Twitter spats and Brexit Ball: Robbie Fowler’s strange year at Brisbane Roar


Fast reads

While Frank Lampard and Steven Gerrard have seen a promising transition to management, Liverpool legend Robbie Fowler has not been quite as successful.

Fowler is one of the most revered players in Anfield's history. He scored 183 goals in 369 games in his two games with the Reds, but his resume as a manager is exceptional for completely different reasons.

His first job as player manager of the Thai team Muangthong United in 2011 was strange enough, but eight years later, when he was repeatedly overlooked when vacancies in the Football League showed up, it got really interesting when Fowler signed a two-year contract as chief signed Brisbane Roar's coach in the Australian A-League where he had previously played.

Fowler inherited a roar page that staggered from one of the worst campaigns in its history. In 2018-19, they won just four of their 27 league games and finished second from below.

So you might think that with the fourth roar (out of 11) when the season was stopped, under Fowler they would be excited about the future.

But the two split up without playing the last four games in the campaign. Fowler claimed that the club had refused to sort its travel arrangements for returning to Australia, and the club released a statement indicating that it was Fowler's decision. "We fully understand this. This family comes first," said Vice Chairman Chris Fong.

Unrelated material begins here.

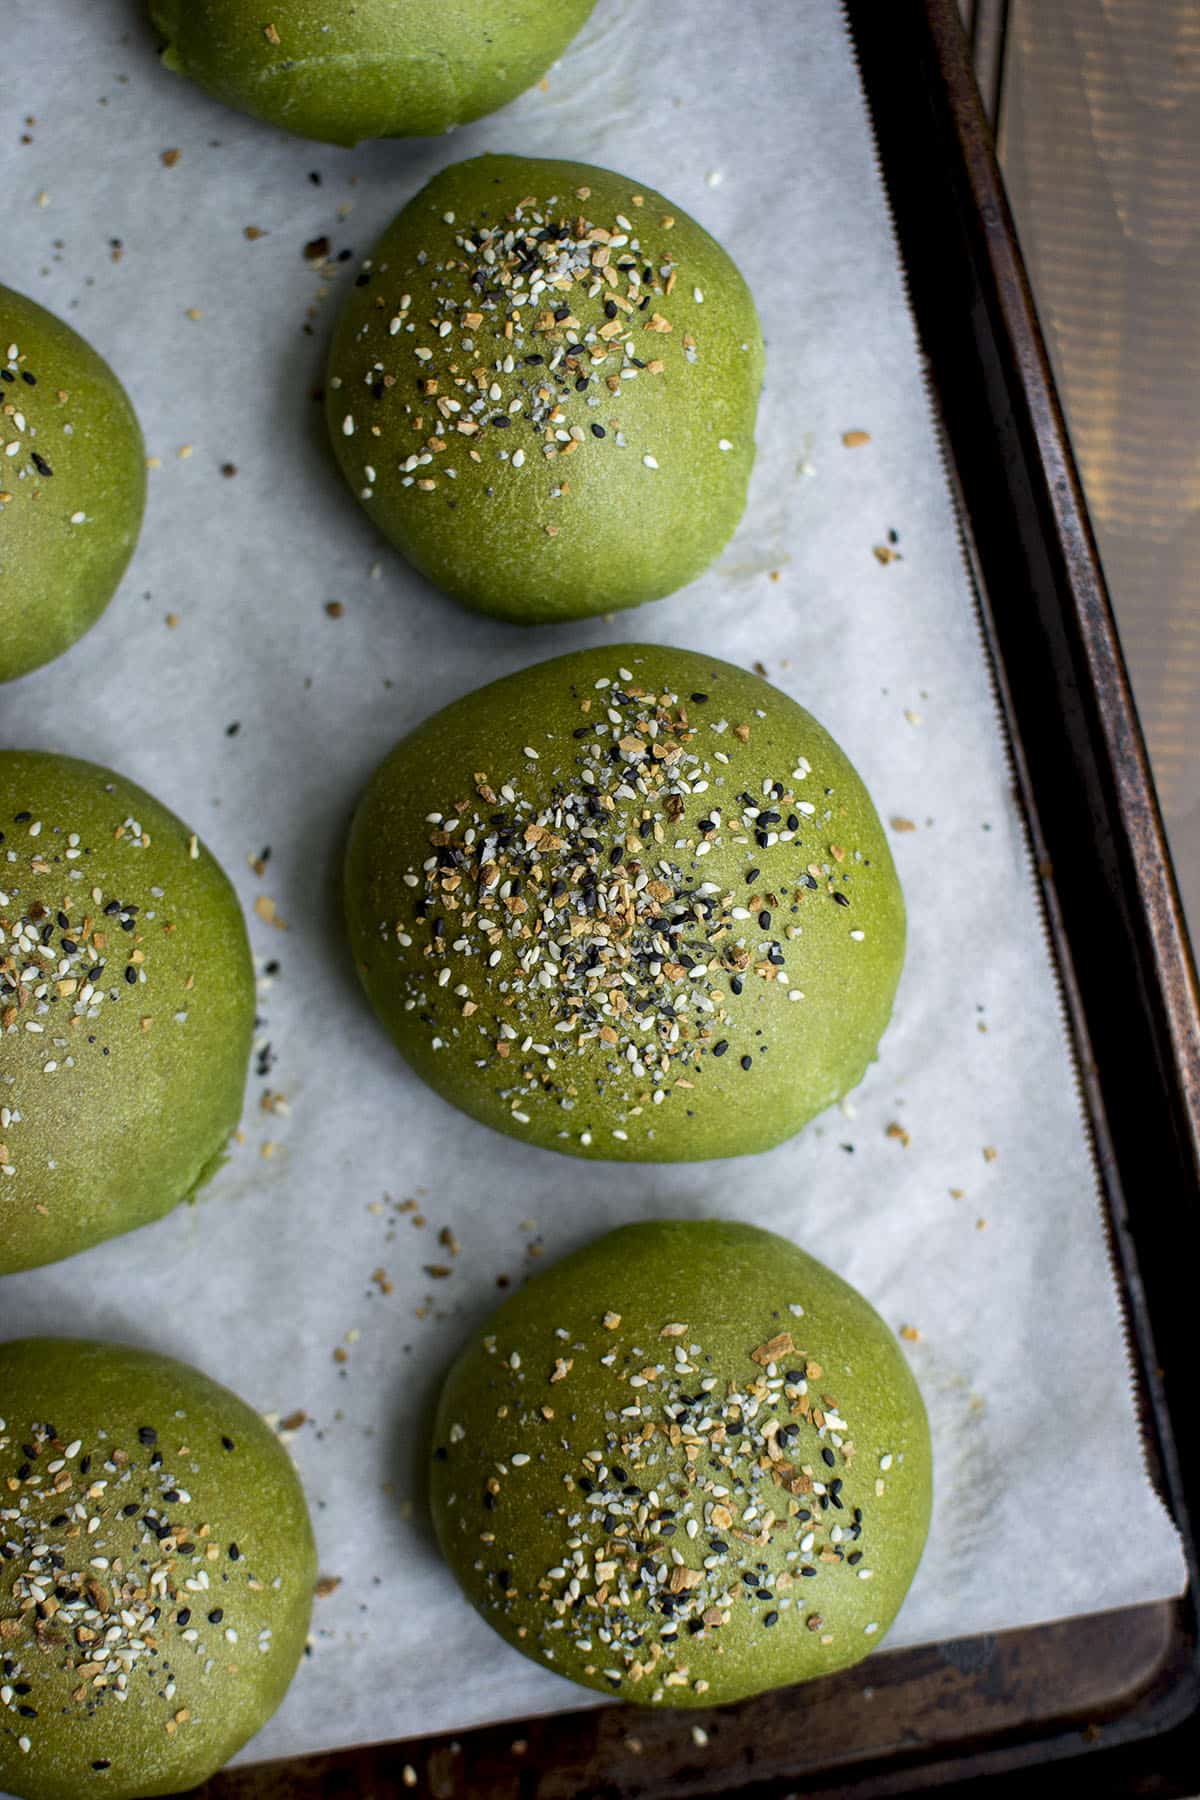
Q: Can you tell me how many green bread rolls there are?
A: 7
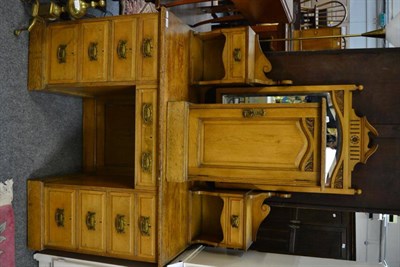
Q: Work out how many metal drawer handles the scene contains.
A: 12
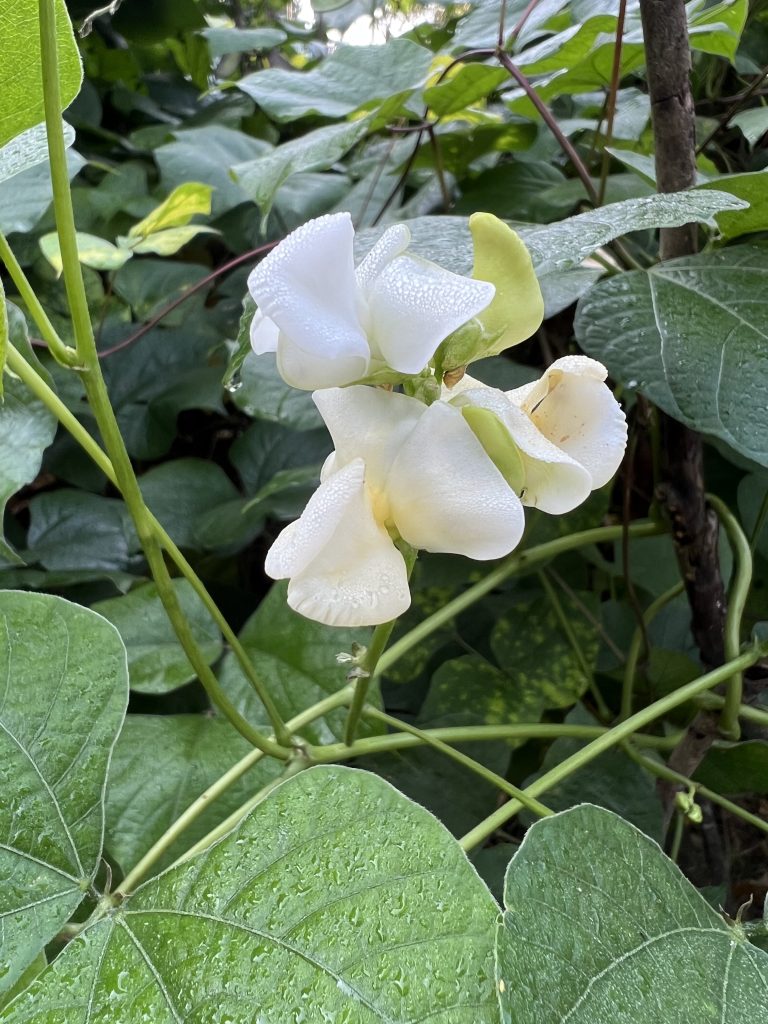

It ended up being rocky for 12 months.

Britannia rule

With ex-Everton midfielder Tony Grant as an assistant, Fowler immediately monitored a major overhaul of the squad. Fourteen players dropped out and as a replacement for them, with little knowledge of A-League players, it was no surprise to absolutely no one that they looked at what they knew best: English football.

They raided England's lower leagues to attract players from Carlisle United, Salford City, Bury, Rochdale and Shrewsbury, and suddenly the Roar had a distinctly British feel. Maybe that was Fowler's first mistake.

He also changed the club's walk-in music and changed the club's benches to help his coaches influence the assistant referee, a classic tactic from England, but Fowler was soon scrutinized without victories in his first four games.

Given Fowler's incredible goal record, it may have been surprising that his team were accused of playing grumpy football and battling for goals when they reached the A-League's common closing point in 2019.

Meanwhile, Fowler publicly criticized the league for its salary caps, game planning, and referee services.

Then, in December 2019, he made headlines when he refused to shake hands with the manager of Western United full-time, another classic from England.

"Foreign managers are not exactly accepted by the powers that be out there," said Fowler The athlete in April 2020.

“They want Australian coaches to lead the team. It is really ridiculous because they are more than happy to go overseas and train there.

"We were there and ripped a few noses out of our joints, but that made us even more determined to be successful."

Brexit ball

Sure enough, Fowler started turning things around at the turn of the year, collecting the A-League Manager of the Month awards in a row in January and February.

When the season was interrupted, he had put the Roar in fourth place after losing two of his last 12 games.

Despite their upswing in shape, people criticized Fowler's defensive tactics and style of play, which were dubbed "Brexit Ball ’from some parts of the Roar fan base.

"Whether it's because there's an English manager here – everyone's talking about this" Brexit Ball "or this" Brexit Football ", which is ridiculous," said Fowler.

"People say we park the bus – you look at some stats before the game and we have more entries in the last third than any other team. If you are a team that parks the bus, you will not get these statistics. "

Fowler even had an angry confrontation with a fan on social media after criticizing the team. It hasn't done much good for his reputation.

Whether you believe Fowler or the club's side, the nail in the coffin of the relationship was probably hammered in during the break when the 45-year-old suggested he was not a "priority" for the Roar because he is not an Australian.

"Since I am a foreigner as such, it just seems that I am not a priority," he said. "As a manager stuck in the UK, I still resigned, so it's a little nightmare. But we have to wait and see how it develops."

It turned out exactly as we all knew.